Les souris ont été traitées avec 2 μg d’ARNm-LNP et évaluées 6 h plus tard pour la bioluminescence du corps entier. Comme les ARNm-LNP C12-200 transfectent principalement le foie20, un fort signal bioluminescent a été observé dans la partie supérieure de l’abdomen des souris traitées avec nos LNP formulés. À l’aide du logiciel d’imagerie, des régions d’intérêt ont été dessinées autour des signaux hépatiques pour calculer le flux luminescent total. Dans cette expérience, le flux luminescent total était d’environ 5 x 109, ce qui est cohérent avec d’autres études menées avec cette formulation de LNP 4,21.

Tableau 1 : Composition de la phase organique. Les concentrations des différentes solutions mères lipidiques et les volumes que chaque composant contribue à la phase organique de 1,3 mL sont décrits. Les lipides sont combinés à un rapport molaire de 35/16/46,5/2,5 (C12-200 :DOPE :Cholestérol :C14-PEG2000). Un volume supplémentaire de 10 % a été préparé pour tenir compte des volumes morts de seringues pendant la formulation. Veuillez cliquer ici pour télécharger ce tableau.

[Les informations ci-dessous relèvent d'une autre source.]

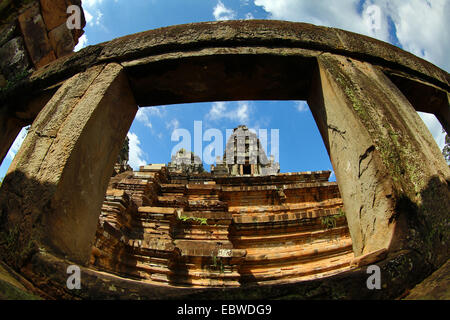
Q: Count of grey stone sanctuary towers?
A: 2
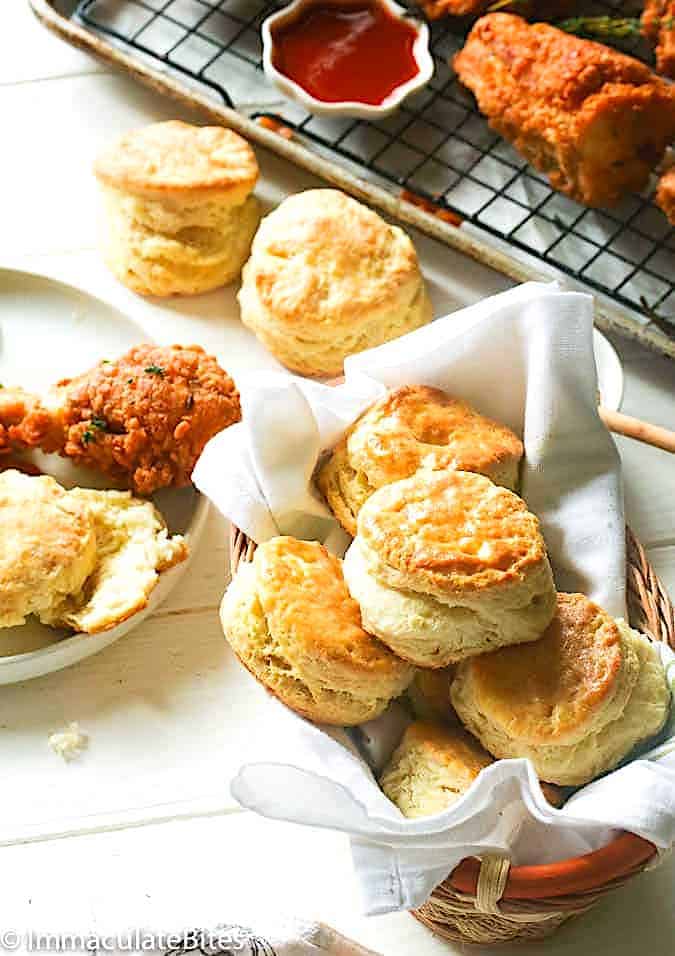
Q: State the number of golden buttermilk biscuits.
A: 8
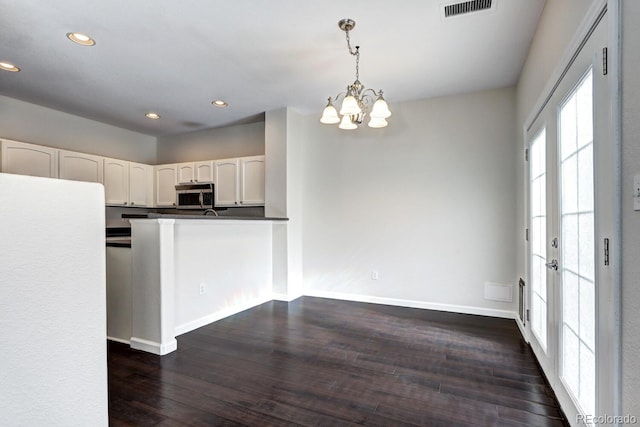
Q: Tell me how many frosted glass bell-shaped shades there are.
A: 5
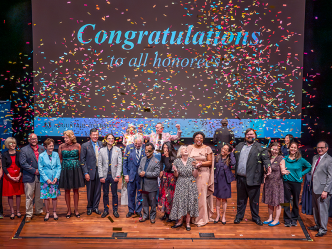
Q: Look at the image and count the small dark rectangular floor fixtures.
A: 2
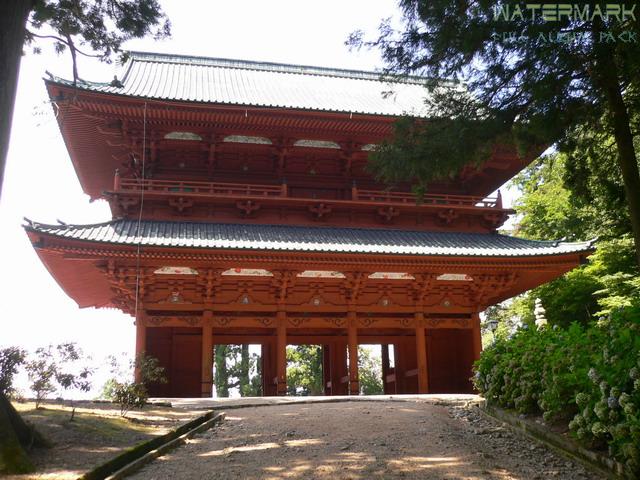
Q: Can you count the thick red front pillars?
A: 6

Tableau 2 : Réglages des instruments microfluidiques pour la formulation d’ARNm-LNP à un rapport de débit aqueux/organique de 3 :1. La seringue de 5 mL contenant de l’ARNm dilué dans un tampon d’acide citrique de 10 mM a été insérée dans le canal central, tandis que la seringue de 3 mL contenant des lipides a été insérée dans le canal droit. Les LNP ont été formulés à un rapport pondéral de 10 :1 entre lipides ionisables et ARNm. Veuillez cliquer ici pour télécharger ce tableau.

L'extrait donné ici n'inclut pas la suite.